Systemic Lupus Erythematosus (SLE) is a chronic autoimmune disease characterized by the presence of antibodies directed to endogenous DNA and DNA-associated molecules. Autoreactive B cells secrete autoantibodies, and are activated in response to endogenous chromatin immune complexes (ICs) through coengagement of B cell receptor (BCR) and the DNA receptor Toll-like Receptor 9 (TLR9). The goal of this thesis was to determine whether TLR9 activation by endogenous DNA ligands is further regulated by the Fc receptor FcγRIIB, BCR, High Mobility Group Box 1 (HMGB1) and Receptor for Advanced Glycation End Products (RAGE). (a) FcγRIIB regulates B cell responses to antigen by blocking BCR signaling events.

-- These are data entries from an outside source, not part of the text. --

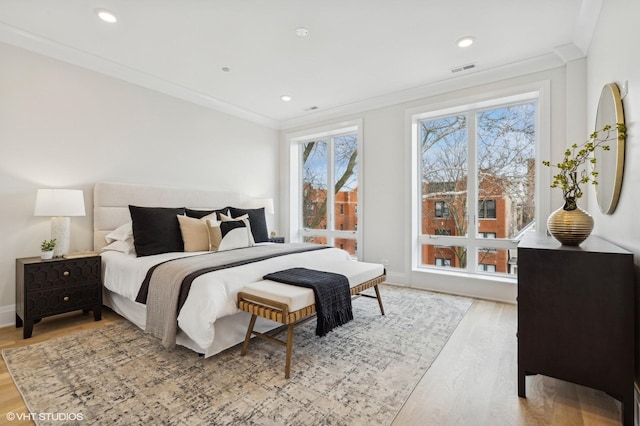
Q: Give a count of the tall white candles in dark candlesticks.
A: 0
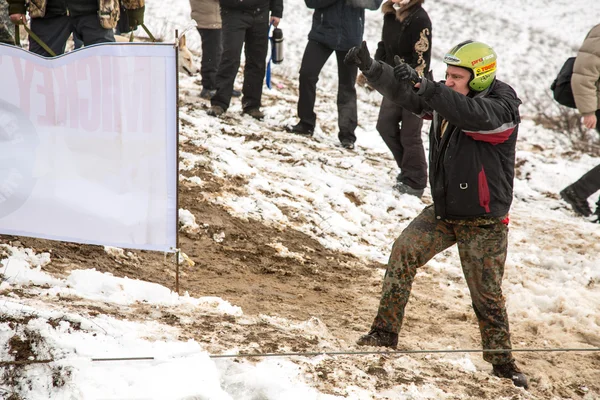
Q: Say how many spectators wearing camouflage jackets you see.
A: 1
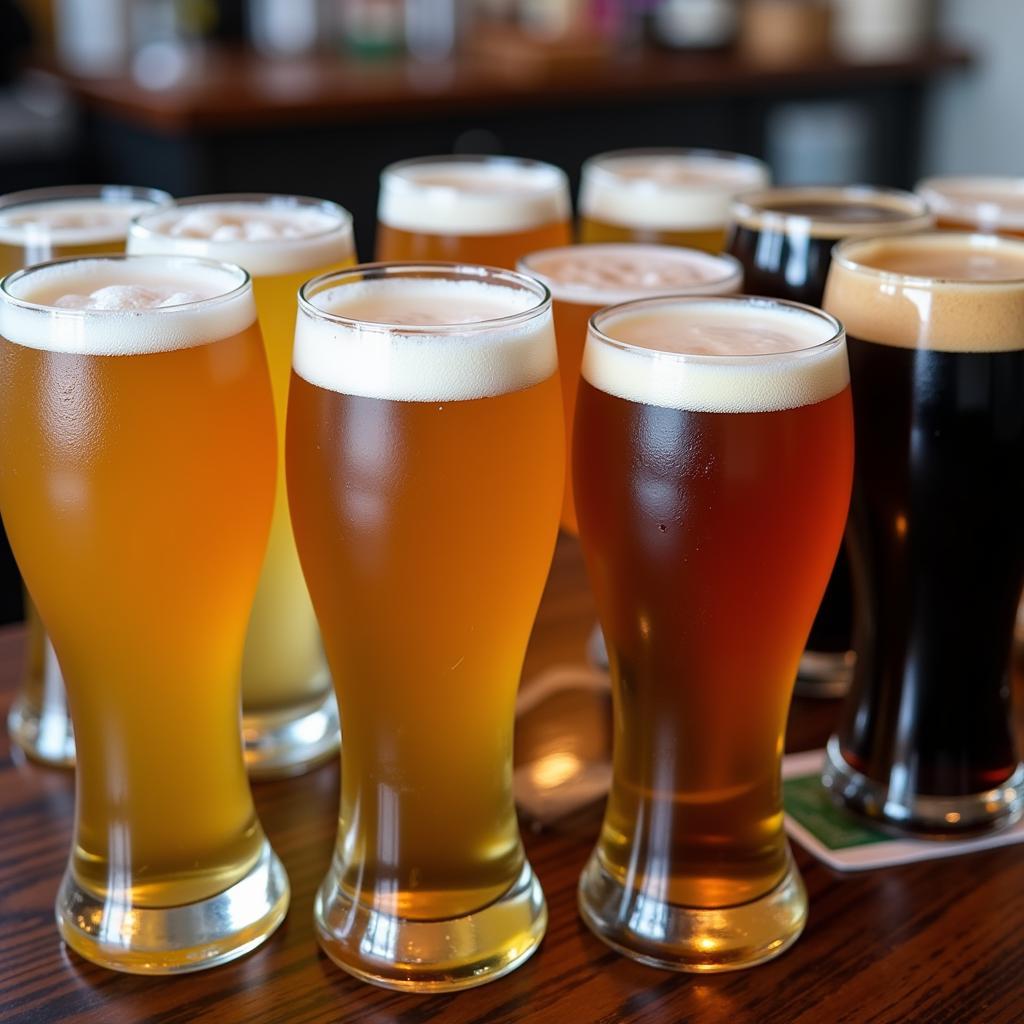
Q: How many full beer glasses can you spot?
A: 11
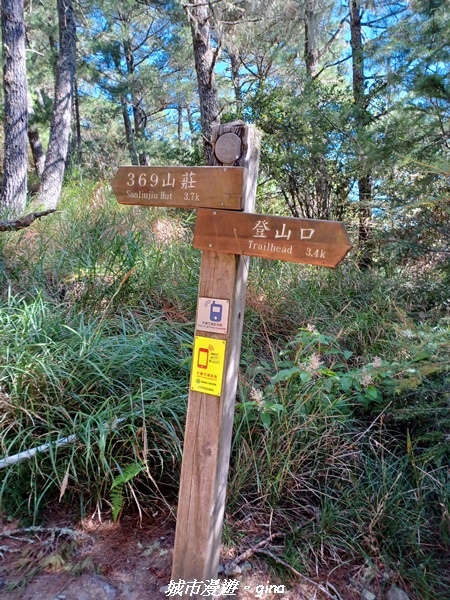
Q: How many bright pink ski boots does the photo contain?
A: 0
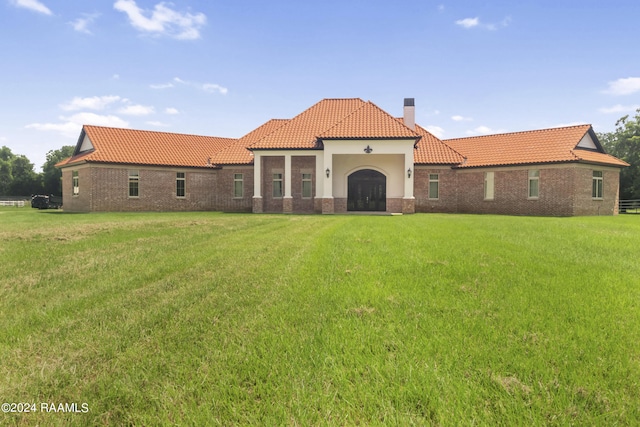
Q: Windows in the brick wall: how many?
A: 10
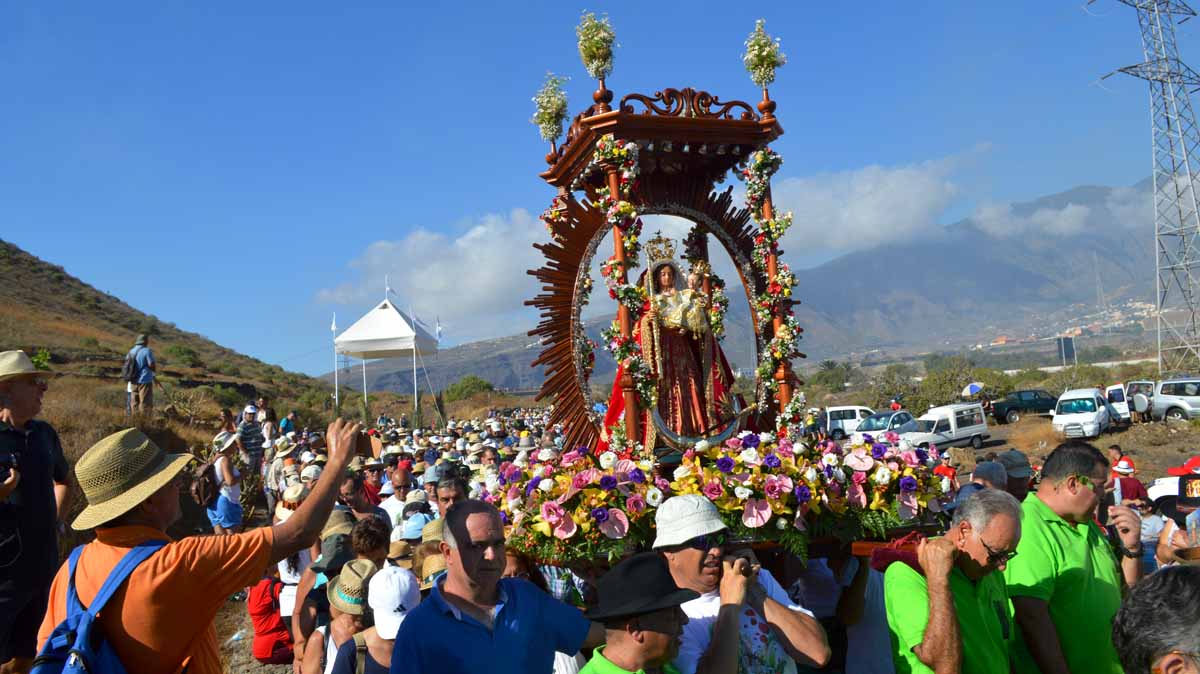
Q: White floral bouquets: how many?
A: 3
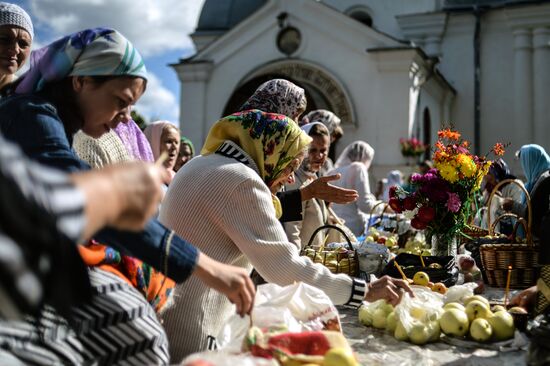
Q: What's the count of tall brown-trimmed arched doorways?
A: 1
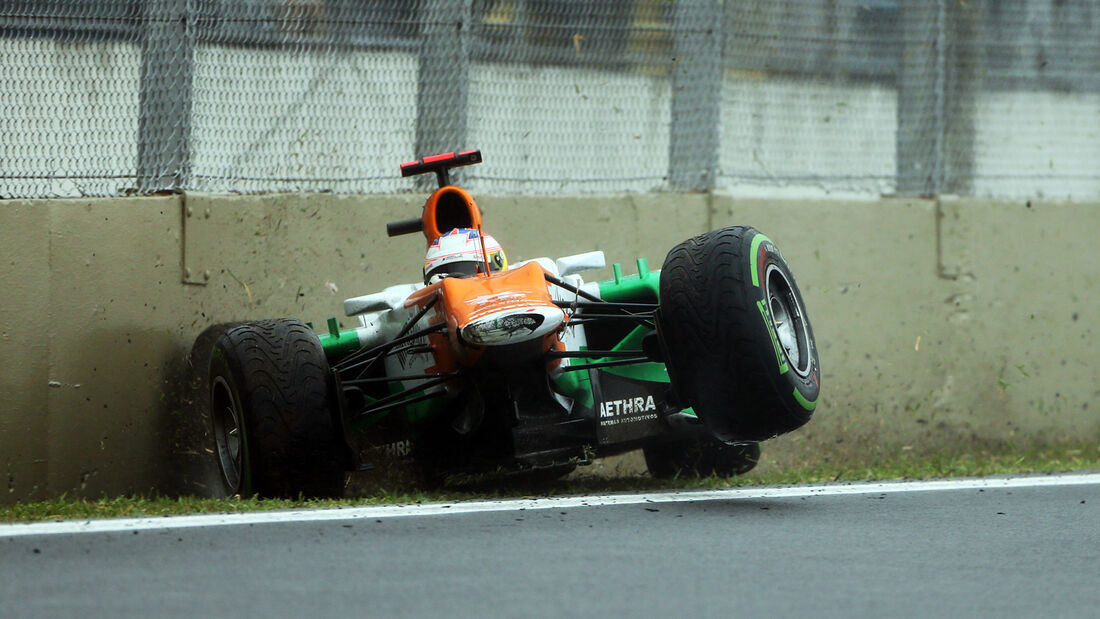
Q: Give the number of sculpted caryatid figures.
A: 0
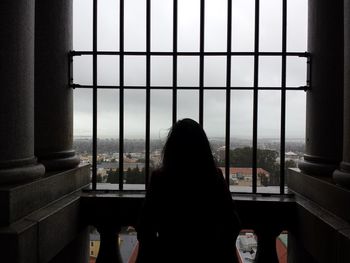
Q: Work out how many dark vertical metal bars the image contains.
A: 8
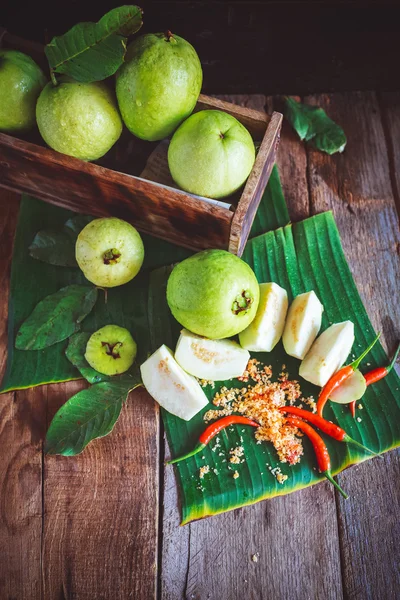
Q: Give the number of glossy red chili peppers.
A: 5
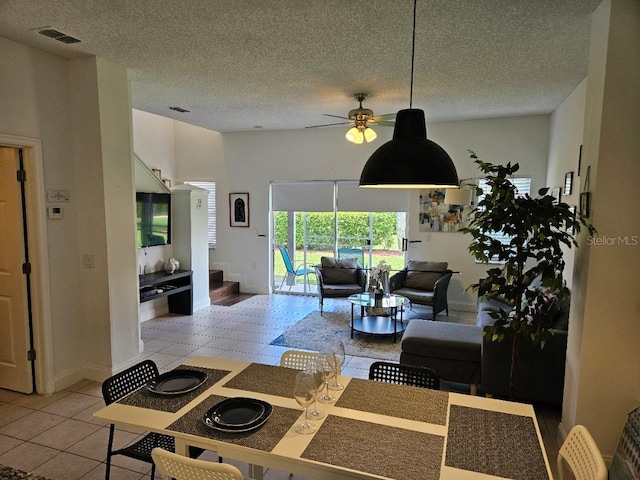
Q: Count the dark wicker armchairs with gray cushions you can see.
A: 2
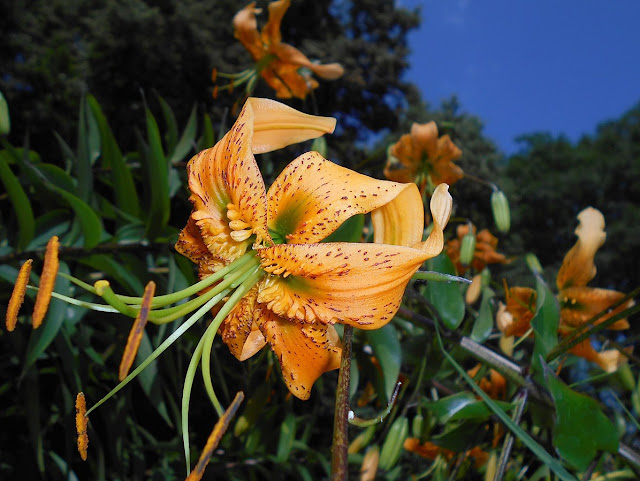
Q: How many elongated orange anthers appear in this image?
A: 5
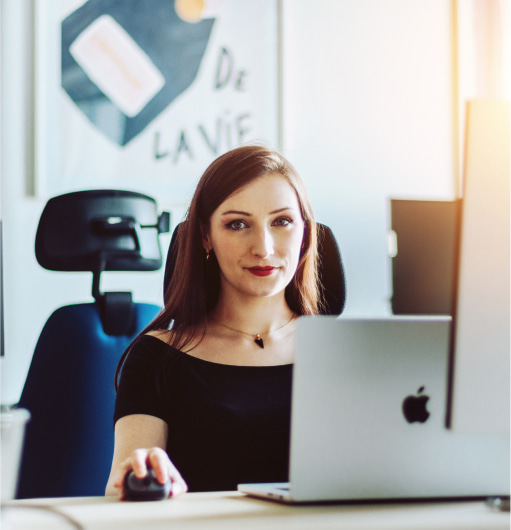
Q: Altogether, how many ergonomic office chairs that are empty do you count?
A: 1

However, its role in autoreactive B cell activation by chromatin ICs had not been established. Here we show that FcγRIIB is engaged by chromatin ICs, and that its involvement in activation of B cells depends on the ability of the DNA to activate TLR9, as well as the isotype of the antibody included in the IC. (b) Small DNA fragments are able to enter cells through endocytosis and stimulate TLR9. Larger DNA molecules are unable to promote B cell activation through TLR9 unless delivered through the BCR. Using synthetic oligonucleotides (ODN) and mammalian DNA fragments, we demonstrated that large DNA molecules are able to enter B cells, but are not localized to a TLR9-containing compartment, hence their inability to promote B cell activation. BCR-directed delivery of DNA enhanced internalization, TLR9 relocalization and B cell function. In addition, we discovered that BCR engagement by a non-DNA containing stimuli indirectly promoted DNA uptake, localization to TLR9, and strong B cell activation, representing a novel B cell activation mechanism. (c) Due to its potential susceptibility for degradation by DNAses, it is unlikely endogenous DNA alone is recognized by autoreactive B cells. In an effort to identify additional antigenic components for autoreactive B cell, we discovered that the chromatin-bound protein HMGB1 mediates activation through BCR delivery of endogenous DNA to TLR9. This stimulation was independent of engagement of its high affinity RAGE receptor. These results represent important advances in our understanding of autoreactive B cells responses to endogenous DNA, which may pave the way toward more efficient therapeutics against autoimmune disease.